Remember when we told you to keep your eyes on shopping center focused real estate groups (The Changing Malls of America)? We won’t say we told you so, but Kimco Realty (KIM) currently tops the list of EEON’s fastest growing securities. Kimco Realty Corporation is a Real Estate Investment Trust (“REIT”) based in Jericho, New York that has specialized in investing in and operating open-air shopping centers for over 60 years. As of March 2020, Kimco Realty held stakes in over 400 shopping centers across 27 states (and Puerto Rico), comprising over 70 million square feet of commercial space. In 2019, Kimco generated $1.1 billion in revenues from its rental properties, earned net income of $413 million, and generated approximately $705 million in EBITDA. Although shares of the firm have lagged in recent months, the firm’s technical indicators make it an interesting asset for investors who are considering jumping in the shopping center investment space.
Fundamentally, the company’s reported revenue growth is propelling the shares to the top of our fastest growing companies list:
Drilling down into Kimco’s Growth ratings shows that the company recorded year over year revenue growth of 235.58% for the most recent quarter, looking at Scalability and Profitability highlights the company’s profit margin of 35.8%, a TTM return on assets of 8.8%, and a TTM return on equity of 18.43%. These metrics allude to the relative strength of Kimco’s current operating position. Kimco also looks interesting from a value perspective. As the COVID-19 pandemic has kept American’s at home, operators of shopping center spaces have been negatively affected by their tenants’ inability to pay monthly rents. This has resulted in a decrease in share prices, and a corresponding increase in value metrics. At current valuations, Kimco Realty has a 1.13 price to book ratio, a 6.64% dividend yield (though currently suspended), and an 18.8% earnings yield.

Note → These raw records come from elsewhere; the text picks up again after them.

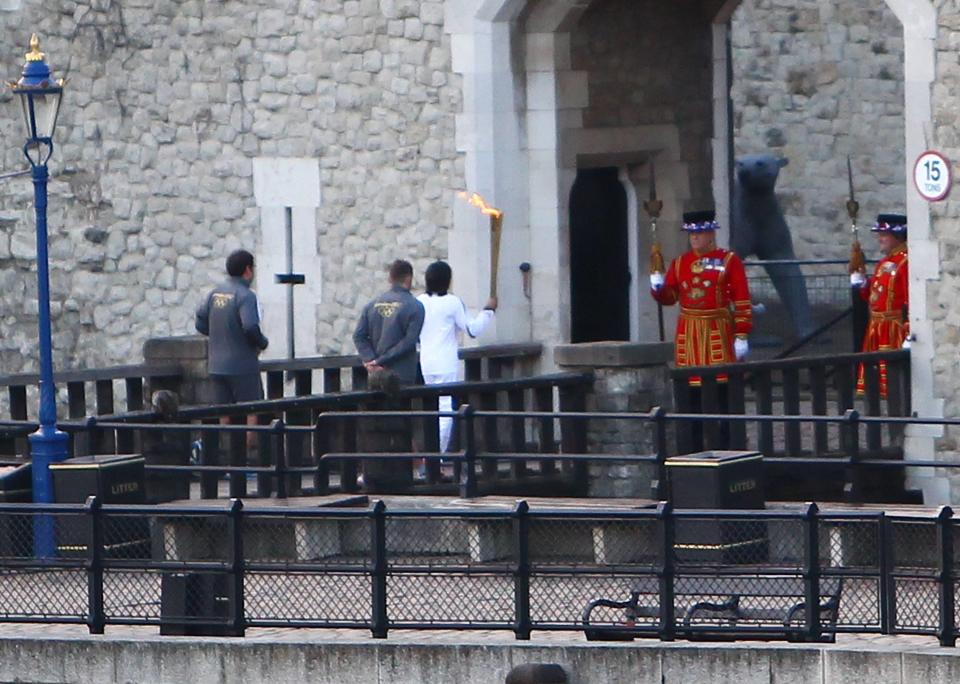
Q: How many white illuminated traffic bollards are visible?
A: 0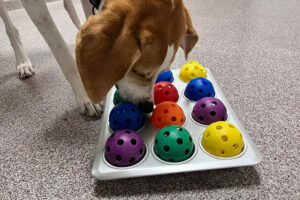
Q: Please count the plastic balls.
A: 11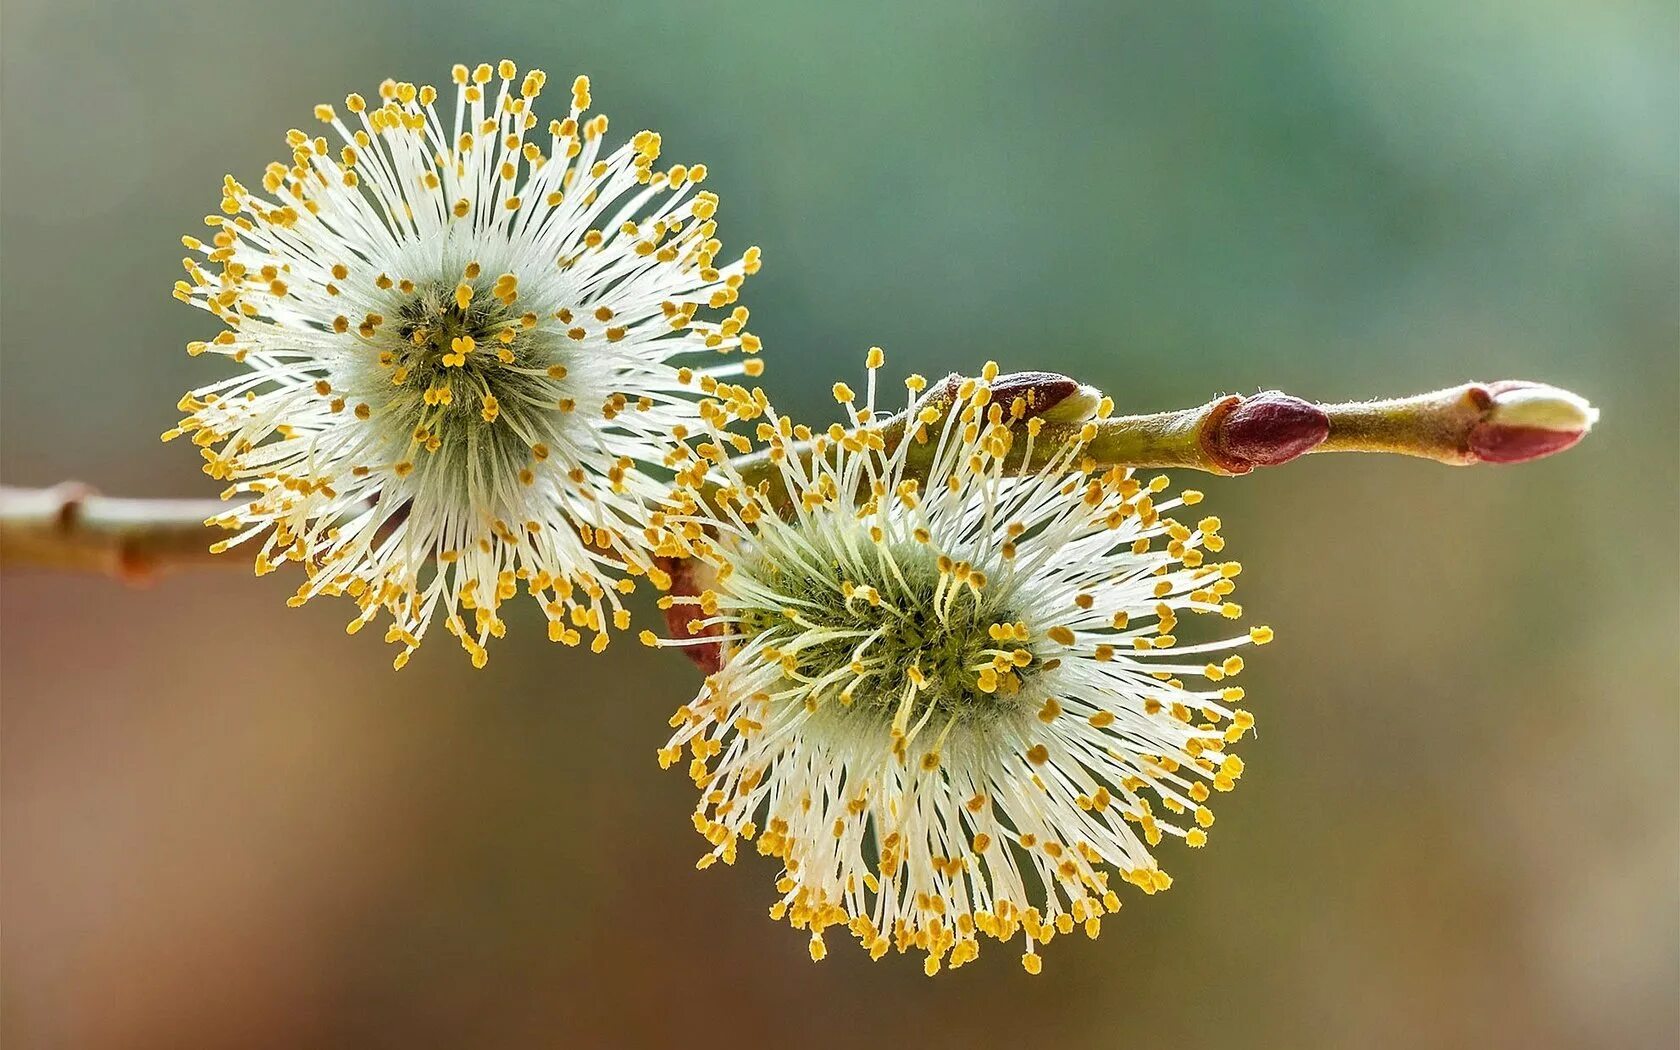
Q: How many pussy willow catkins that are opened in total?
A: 2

This combination of Growth, Scalability, and Value potential makes Kimco Realty an asset for investors from both the Value and Growth camps to keep on their radars. As mentioned, the shares have seen a notable decline over the 6 months to early September, 2020, the Company’s management team has noted a continued improvement in the number of individuals shippers utilizing its shopping centers as more and more businesses open their doors to the public again. This has led to Kimco collecting 85% of rents on time during August 2020, up from 76% in June. These are encouraging signs for shareholders who hope to see America’s retail industry bounce back as society finds a new normal during the pandemic era. At current valuations, Kimco shareholders are well positioned to benefit from further resumption of normal retail activities, should they occur. However, although Kimco’s management has put emphasis on maintaining a strong balance sheet, the business is at risk of existing tenants being forced to close permanently should shoppers not return to the mall en-masse.